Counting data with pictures

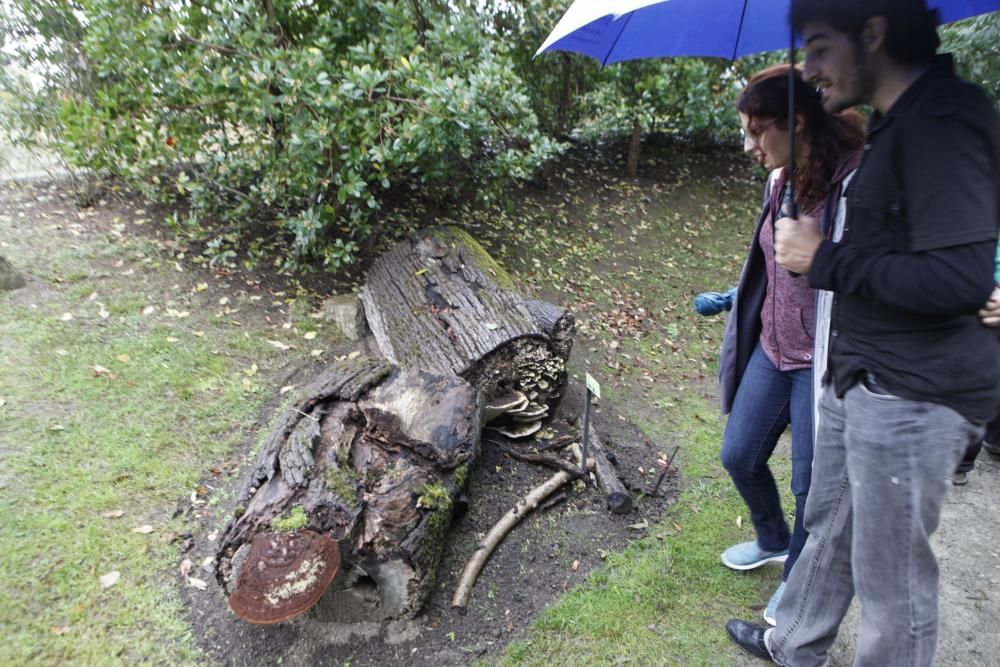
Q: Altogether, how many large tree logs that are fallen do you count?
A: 2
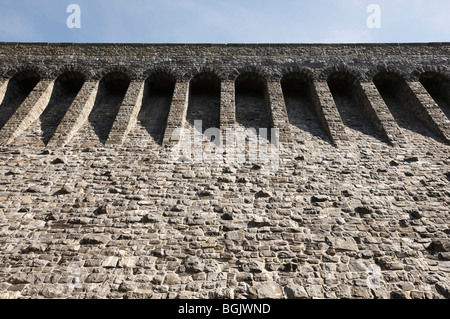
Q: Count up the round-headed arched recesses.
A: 10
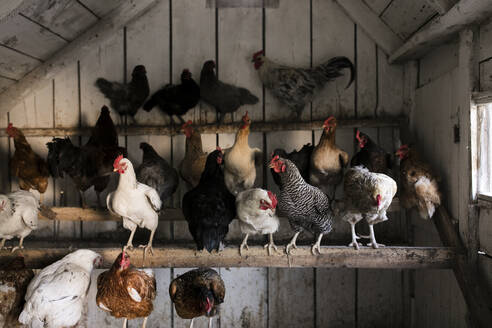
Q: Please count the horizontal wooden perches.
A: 3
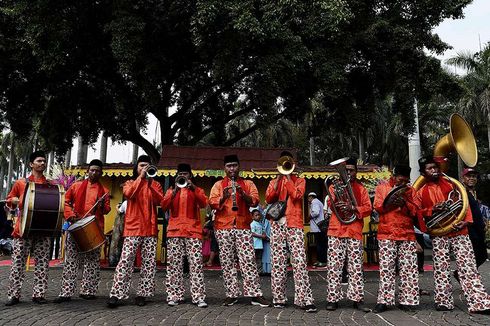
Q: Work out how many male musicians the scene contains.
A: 9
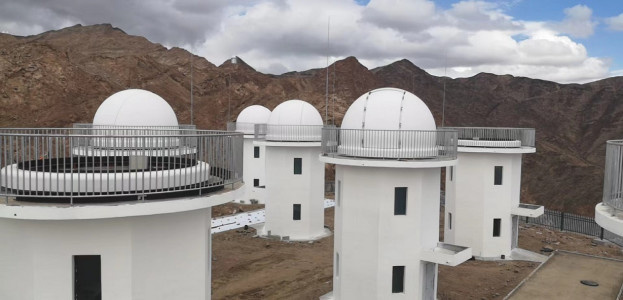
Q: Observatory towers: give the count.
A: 7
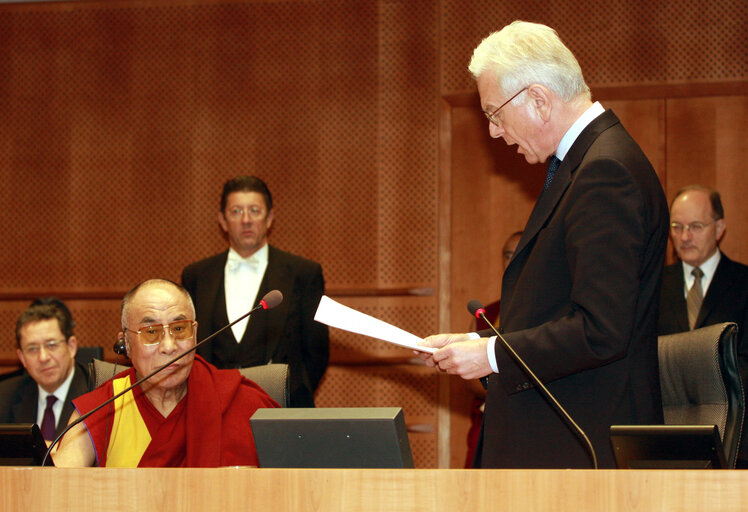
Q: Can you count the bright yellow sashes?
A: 1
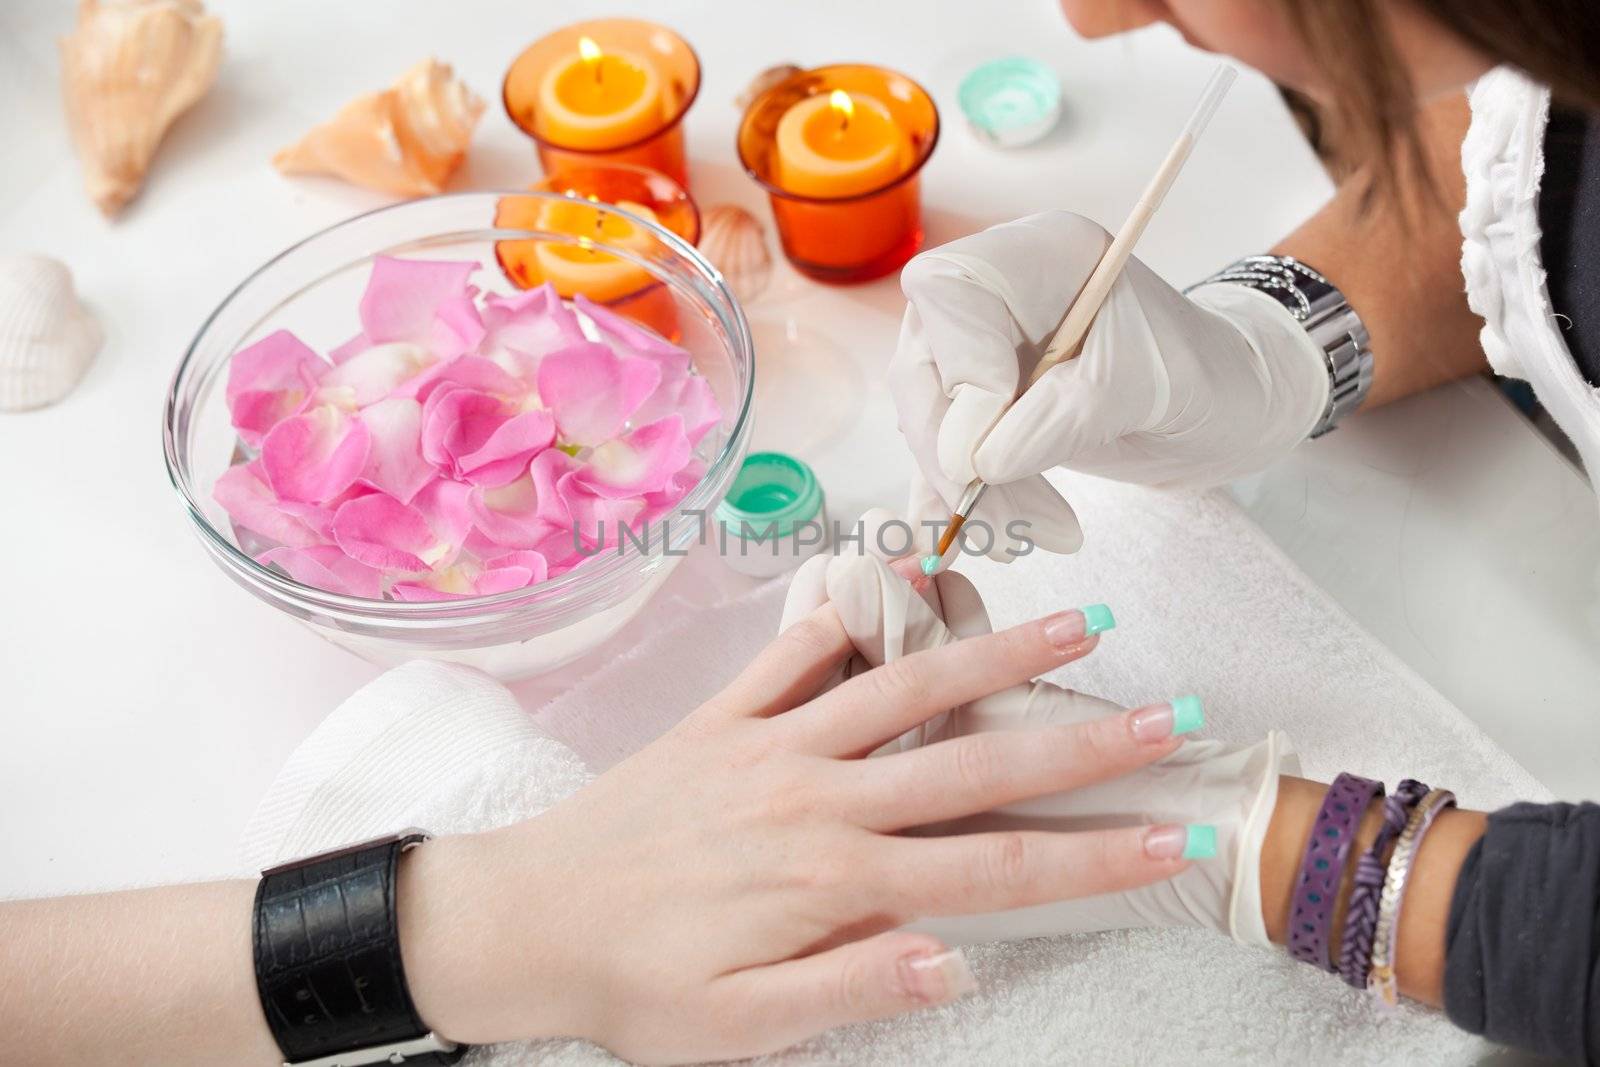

Exercise instructions: Wherever the word "many" occurs in the data, copy that whole line.

Written solution:
Q: Altogether, how many large tree logs that are fallen do you count?
Q: Work out how many male musicians the scene contains.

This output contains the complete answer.